During SFIG’s Residential Mortgage Finance symposium last month, RiskSpan moderated a panel that featured significant discussion around loan-level disclosures. At issue was whether the data required by the SEC’s Regulation AB provided investors with all the information necessary to make an investment decision. Specifically debated was the mortgaged property’s zip code, which provides investors valuable information on historical valuation trends for properties in a given geographic area.

Privacy advocates question the wisdom of disclosing full, five-digit zip codes. Particularly in sparsely populated areas where zip codes contain a relatively small number of addresses, knowing the zip code along with the home’s sale price and date (which are both publicly available) can enable unscrupulous data analysts to “triangulate” in on an individual borrower’s identity and link the borrower to other, more sensitive personal information in the loan-level disclosure package.

The SEC’s “compromise” is to require disclosing only the first two digits of the zip code, which provide a sense of a property’s geography without the risk of violating privacy. Investors counter that two-digit zip codes do not provide nearly enough granularity to make an informed judgment about home-price stability (and with good reason—some entire states are covered entirely by a single two-digit zip code).

The competing demands of disclosure and privacy can be satisfied in large measure by technology. Rather than attempting to determine which individual data fields should be included in a loan-level disclosure (and then publishing it on the SEC’s EDGAR site for all the world to see) the market ought to be able to develop a technology where a secure, encrypted, password-protected copy of the loan documents (including the loan application, tax documents, pay-stubs, bank statements, and other relevant income, employment, and asset verifications) is made available on a need-to-know basis to qualified PLS investors who share in the responsibility for safeguarding the information.


Due Diligence Review

Technologically improving the transparency of the due diligence process to investors may also increase investor trust, particularly in the representation and warranty review process. Providing investors with a secure view of the loan-level documentation used to underwrite and close the underlying mortgage loan, as described above, may reduce the scope of due diligence review as it exists in today’s market. Technology companies, which today support initiatives such as Fannie Mae’s “Day 1 Certainty” program, promise to further disrupt the due diligence process in the future. Through automation, the due diligence process becomes less burdensome and fosters confidence in the underwriting process while also reducing costs and bringing representation and warranty relief.

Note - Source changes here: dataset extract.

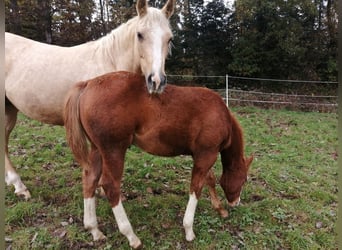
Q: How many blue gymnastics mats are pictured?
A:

Today’s insistence on 100% file reviews in many cases is perhaps the most obvious evidence of the lack of trust across transactions. Investors will likely always require some degree of assurance that they are getting what they pay for in terms of collateral. However, an automated verification process for income, assets, and employment will launch the industry forward with investor confidence. Should any reconciliation of individual loan file documentation with data files be necessary, results of these reconciliations could be automated and added to a secure blockchain accessible only via private permissions. Over time, investors will become more comfortable with the reliability of the electronic data files describing the mortgage loans submitted to them.

The same technology could be implemented to allow investors to view supporting documents when reps and warrants are triggered and a review of the underlying loan documents needs to be completed.


Document Custody

Smart document technologies also have the potential to improve the transparency of the document custody process. At some point the industry is going to have to move beyond today’s humidity-controlled file cabinets and vaults, where documents are obtained and viewed only on an exception basis or when loans are paid off. Adding loan documents that have been reviewed and accepted by the securitization’s document custodian to a secure, permissioned blockchain will allow investors in the securities to view and verify collateral documents whenever questions arise without going to the time and expense of retrieving paper from the custodian’s vault.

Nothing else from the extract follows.